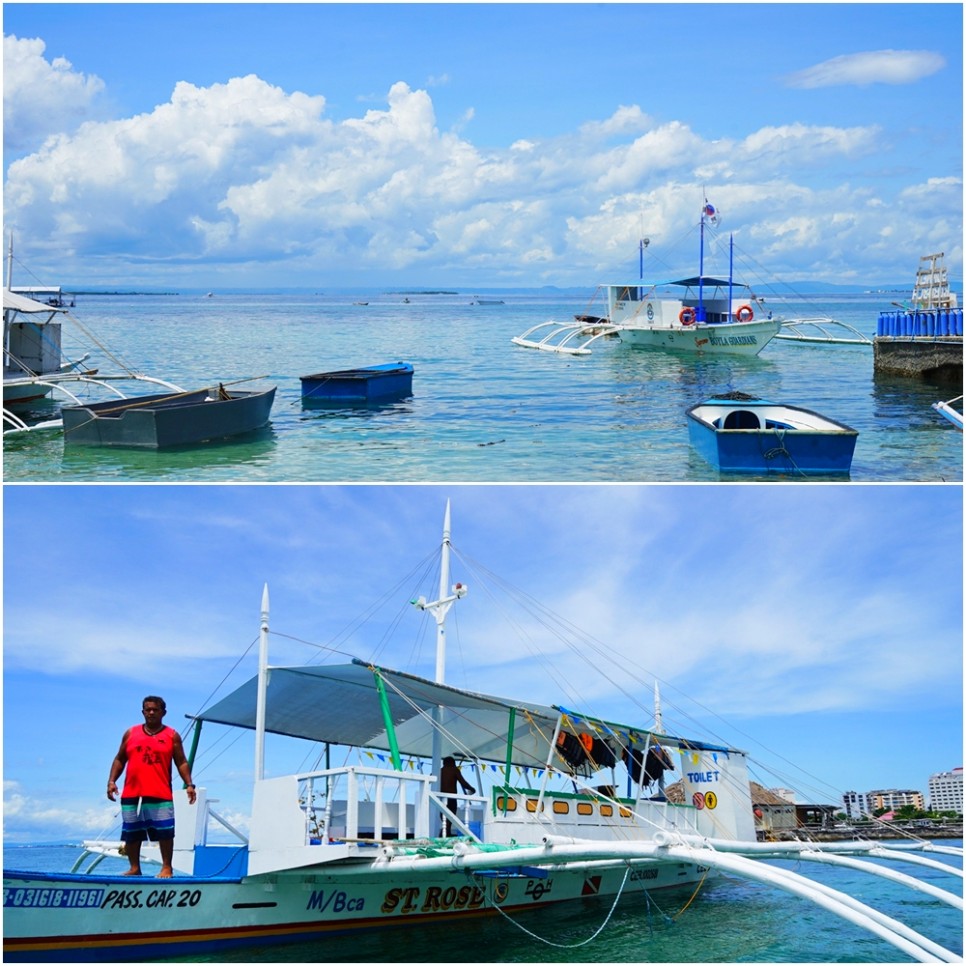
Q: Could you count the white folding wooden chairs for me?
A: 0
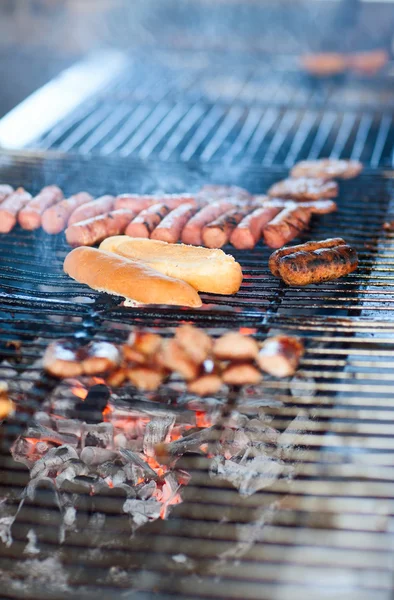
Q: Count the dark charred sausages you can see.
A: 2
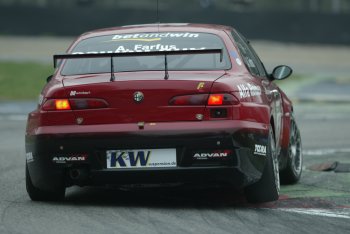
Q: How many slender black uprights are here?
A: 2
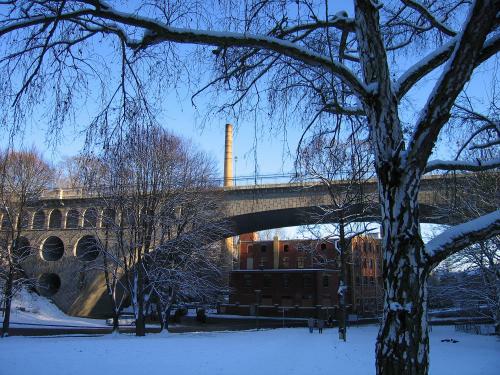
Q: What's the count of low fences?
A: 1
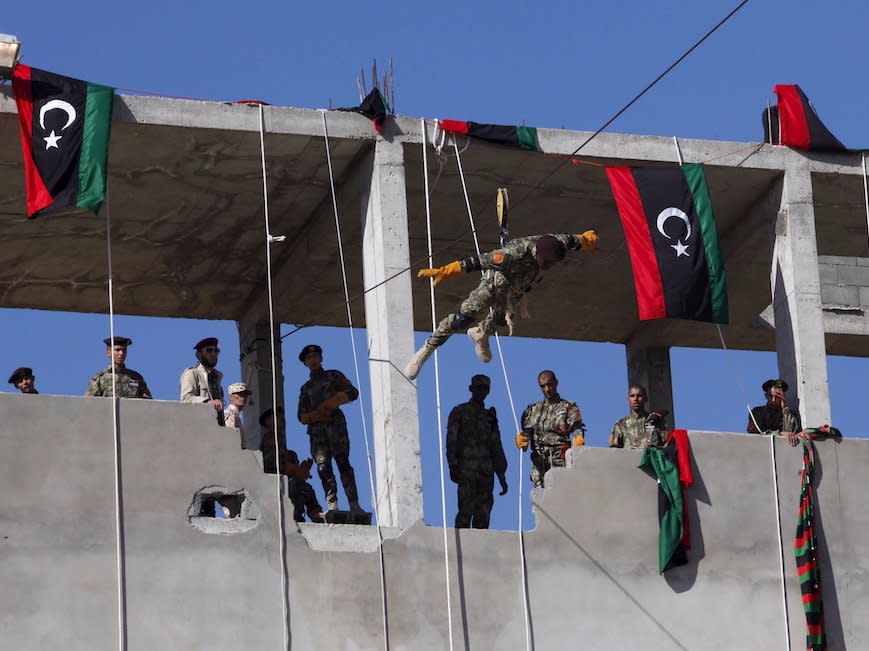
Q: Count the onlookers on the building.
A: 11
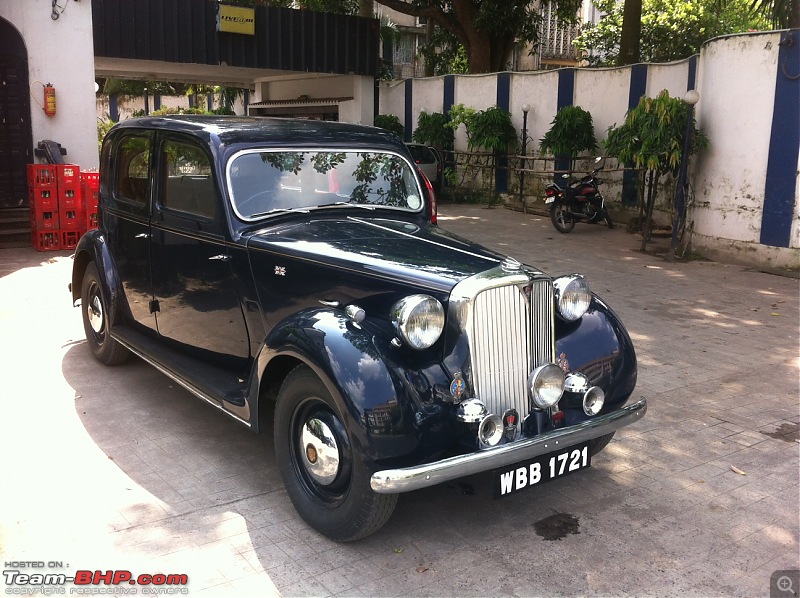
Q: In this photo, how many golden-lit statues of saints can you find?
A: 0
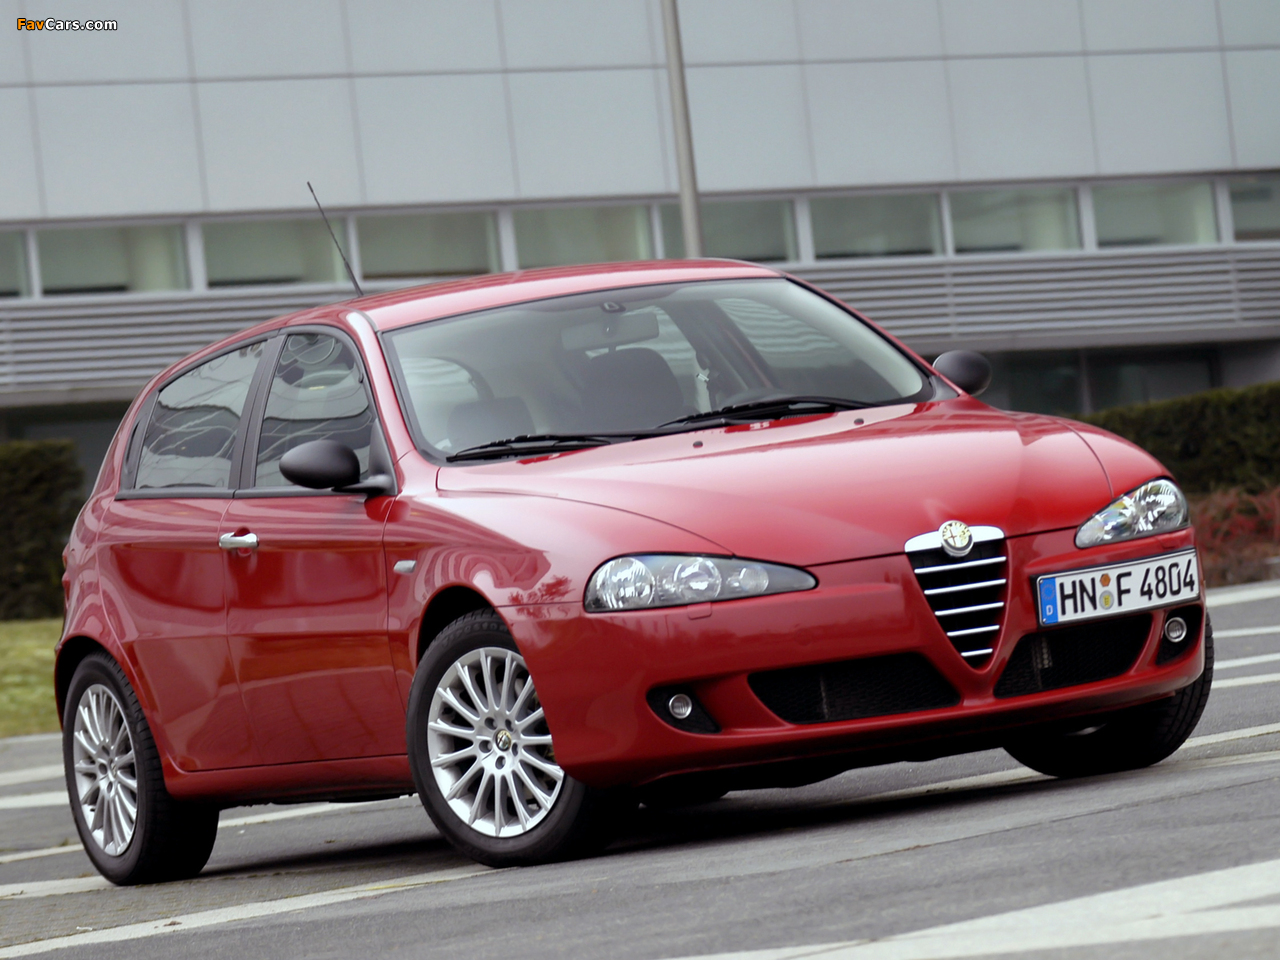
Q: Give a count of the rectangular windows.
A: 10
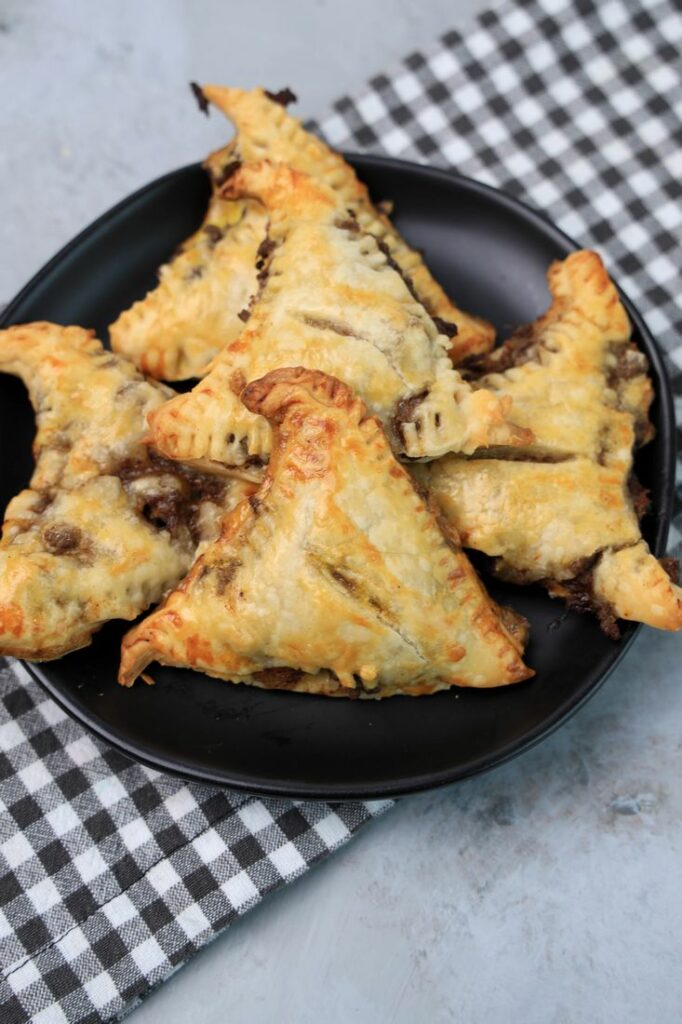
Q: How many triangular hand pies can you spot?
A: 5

==============================

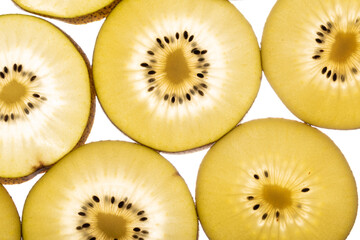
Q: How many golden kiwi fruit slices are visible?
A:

==============================

When a line of the material holds "many", count it once, and then give the final number alone.

4